Separately, Zoellick disclosed that Sudanese officials had told him yesterday that they would welcome an expanded African Union peacekeeping force in Sudan's troubled Darfur region and would accept a NATO role in facilitating that expansion. Zoellick recently returned from a trip to Sudan, where he pressed the government to take steps to demonstrate it was willing to end the suffering in Darfur, where government-armed Arab militia have attacked mostly black African villagers, driving 2 million from their homes into sprawling and decrepit camps. He added that U.S. officials were also making progress in discussions with rebels who have been battling the government.
"This is a devil of a difficult problem," he said, saying he did not want to overstate the results. "But I am pleased we are making some progress on this."

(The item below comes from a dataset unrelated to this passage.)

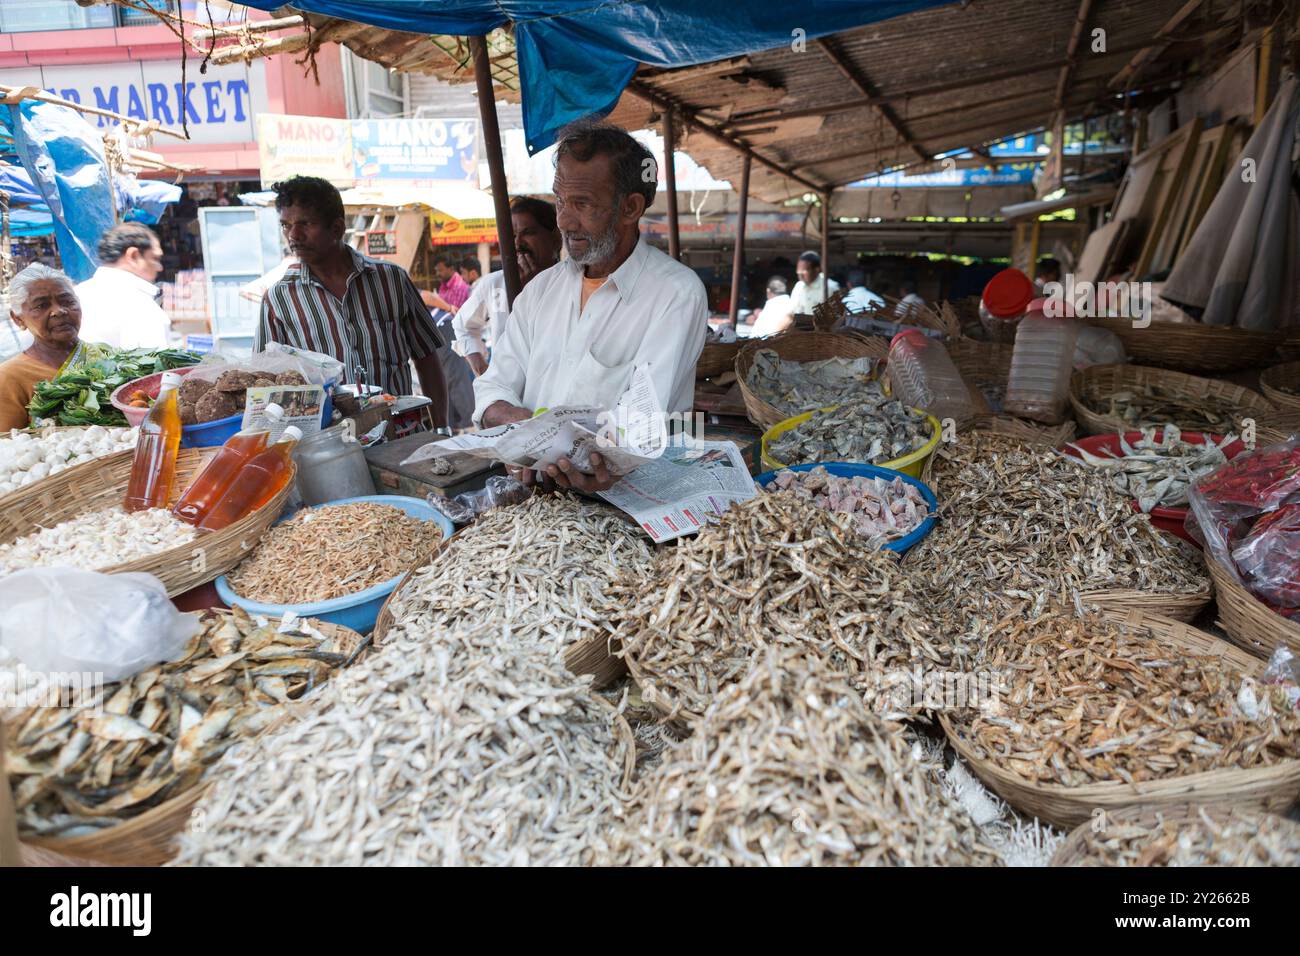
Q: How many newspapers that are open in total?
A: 2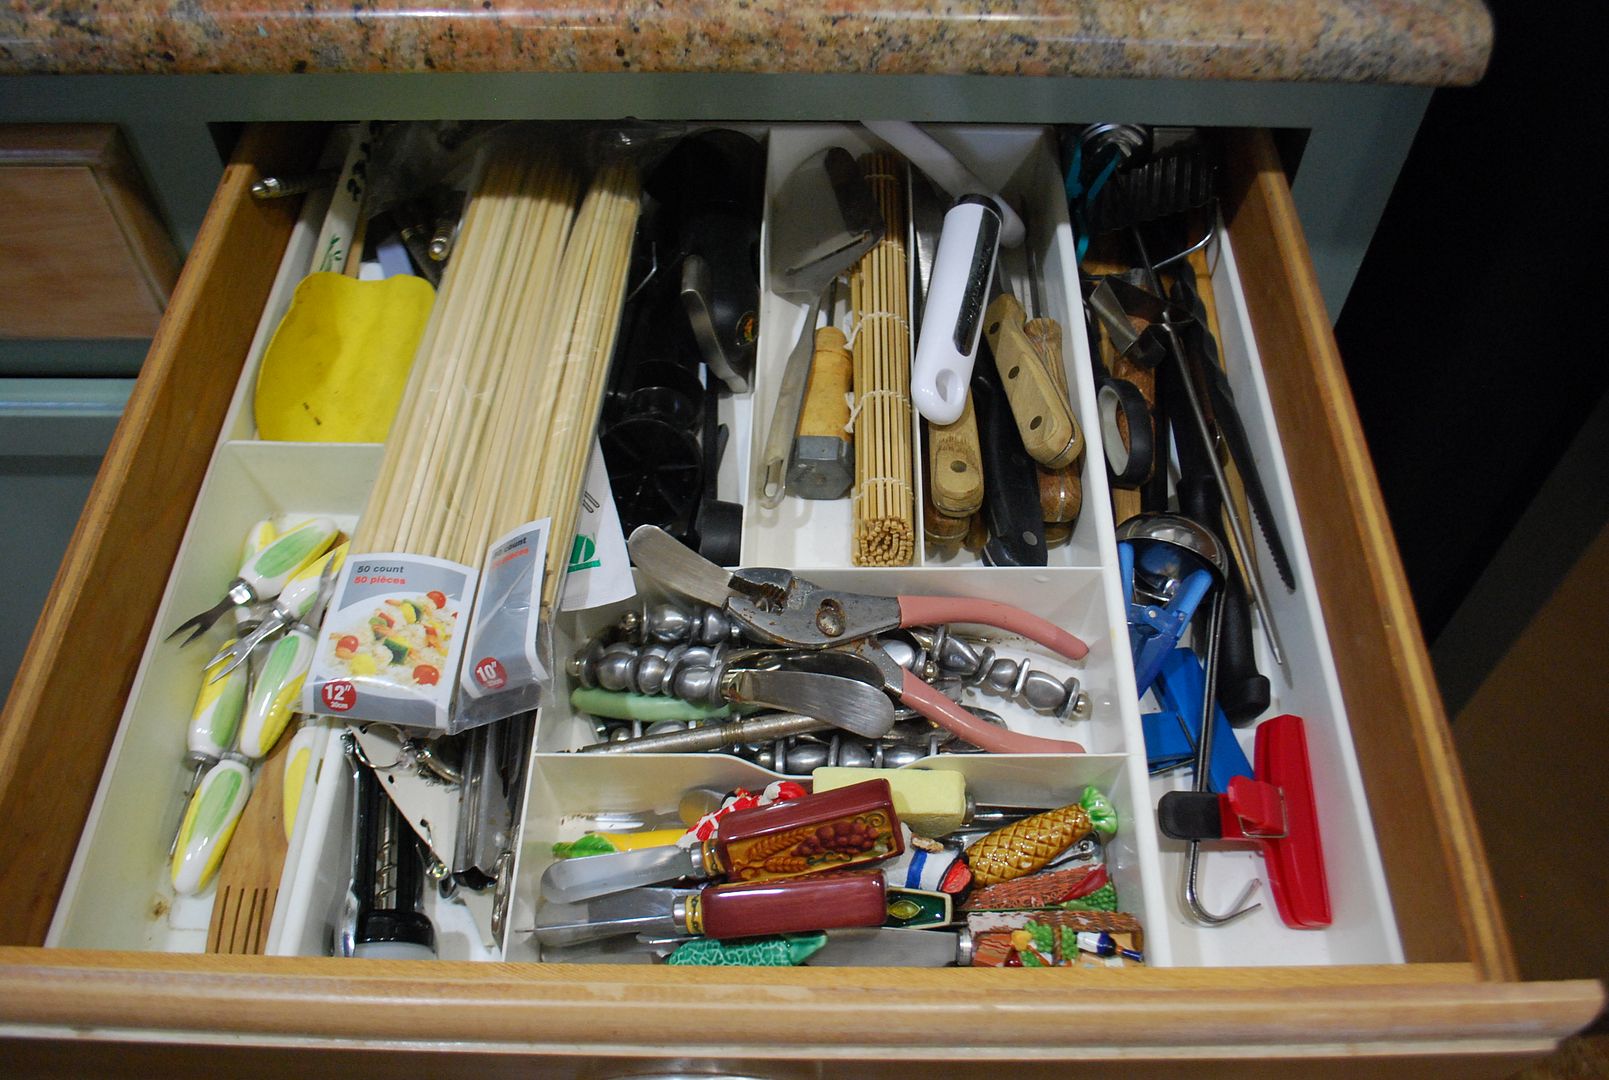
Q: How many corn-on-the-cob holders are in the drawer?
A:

The Bush administration, which has spent $95 million to help set up camps for African Union forces, is seeking another $50 million to $60 million to assist with the rapid expansion from about 2,200 troops currently to 7,700 by the end of September, officials said.
Zoellick, the number two U.S. diplomat, will visit Indonesia, Thailand, Malaysia, Vietnam, Singapore and the Philippines. "Part of what I will be doing is trying to work, particularly in Indonesia, on the pivot from the immediate humanitarian support to how this fits into the reconstruction effort," he said.
Zoellick said Indonesia is the linchpin of the region, given its size and also its status as the world's largest Muslim country. He planned to visit Sumatra's Aceh region, which suffered the greatest loss of life in the tsunami, to assess the pace and needs of the reconstruction effort.
On the economic front, Zoellick noted that China, the United States and the region have what he called "triangular trade flows" in which many of the exports from China to the United States are assembled from commodities or parts that originated in Southeast Asia. So he planned to make the case that the U.S. market "is not only important to China's growth, but it is important to Southeast Asia's growth."
In Vietnam, Zoellick will mark the 10th anniversary of U.S.-Vietnamese diplomatic relations after the Vietnam War, which ended 30 years ago. Zoellick said a high-level Vietnamese official may soon visit the United States to help strengthen ties. "They want to have a very good and strong relationship because they don't want to be totally dependent on China," he said.